Gerald McCoy knows the end of his football career is near, but he's ready to give it another go.

Where better to close a career than the place he once called home for nearly a decade?

The veteran defensive tackle made an appearance on SiriusXM NFL Radio on Monday, speaking with a pair of hosts that included the former Tampa Bay Buccaneers general manager who made McCoy the third-overall pick of the 2010 NFL Draft. As a free agent, McCoy can choose where he'll attempt a comeback in 2021, and he has his eye on the home of the Super Bowl champions.

"I would love to go back to Tampa," McCoy told hosts Mark Dominik and Bill Lekas. "A lot of people had, they kind of misunderstood what took place between me and Tampa. They think it was, 'Well, he left,' or 'Tampa released him.' Nah, there was more to it than that. All the issues or whatever that I had with Tampa, we worked out last season when I was with Carolina.

"Let me kill this narrative right now. I did not go to the Carolina Panthers to get back at Tampa. If anybody thinks that football means that much to me that I would make a life decision based off trying to get back at an organization, they don't know me. So, I didn't go to Carolina to get back at Tampa, it had nothing to do with my decision, and there's no bad blood. I talked to Jason Licht, I talked to the Glazers, I text all my teammates, I text these guys all the time, especially after they win. And then when they won the Super Bowl, I was really excited for those guys."

McCoy is two seasons removed from being a Buccaneer, having been released following the 2018 season in a move that was more about salary cap and age than it was production. He was a hot commodity on the free agent market, taking visits with multiple teams before signing with the division rival Panthers in a move many saw as a chance at revenge.

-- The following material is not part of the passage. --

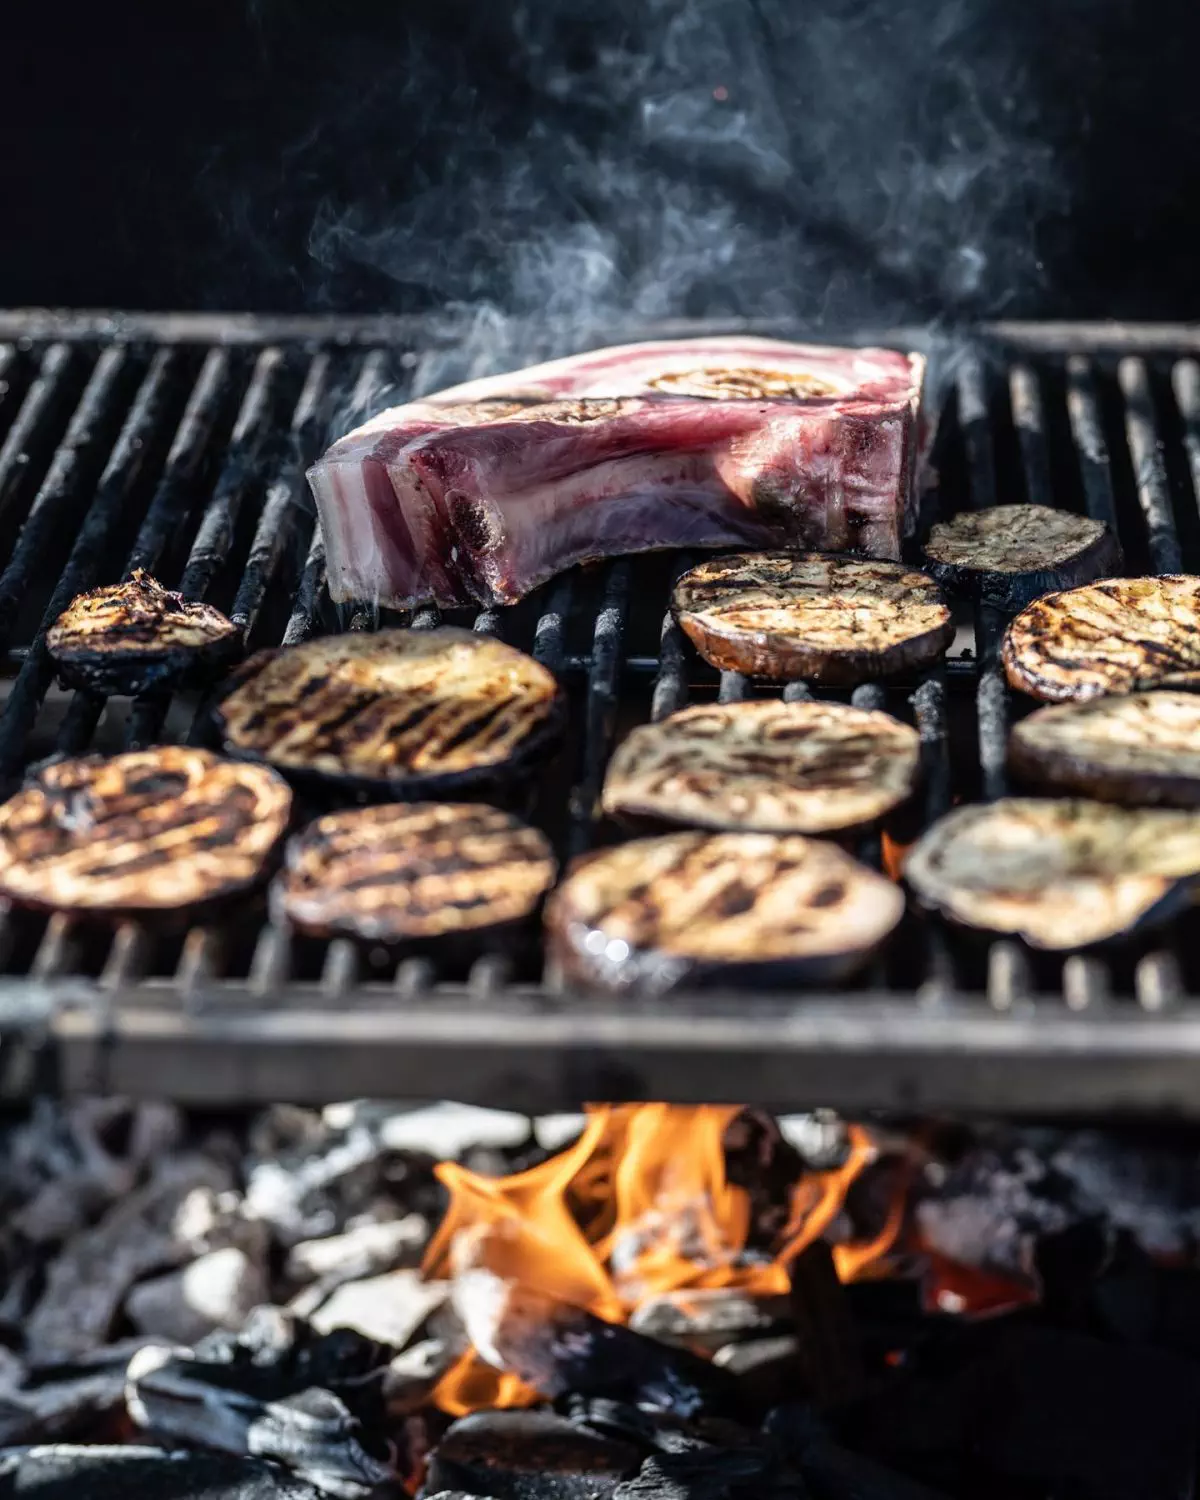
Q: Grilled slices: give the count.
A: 11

As McCoy made clear Monday, that wasn't his motive. Though he didn't offer an explanation for why he chose Carolina, McCoy did his best to silence any thought of division or bad blood between he and the Buccaneers. After spending his first nine seasons wreaking havoc on the defensive interior but never achieving much team success with the once directionless Buccaneers, his departure preceded an incredible turnaround by a year. And while McCoy spent many long months rehabbing a quadriceps tendon tear that ended his 2020 season -- which he was signed to spend with Dallas -- before it even got started, his former team rode a hot streak all the way to its second Lombardi Trophy in franchise history.

With the window for contention still open entering 2021, no one can blame McCoy for wanting to engineer a homecoming that gets him a chance to taste the success he rarely experienced with the Buccaneers. We even had him as our pick for a free-agent fit with the Bucs, who have plenty of work to do to retain their title-winning squad.

"If there'd be a situation where I could go back there, that would be great," McCoy said. "I still have a home there and I've always loved Tampa. I grew up a Tampa fan as a kid, I was blessed enough to be drafted there, and I've always wanted to experience winning in Tampa. So it would be great to be there."

A year ago, another McCoy -- LeSean -- made similar overtures to the Philadelphia Eagles, sending a public message to the team that drafted him that he'd like to return to them at a late stage in his career. He instead ended up signing with Tampa Bay, where he played a tertiary role at best, but won his second Super Bowl.

Gerald McCoy would be a depth addition, and likely wouldn't cost much after missing an entire season. And unlike the man who shares his last name, he might just get lucky and end up reuniting with his old squad -- if they'll have him, and the cap space to bring him home.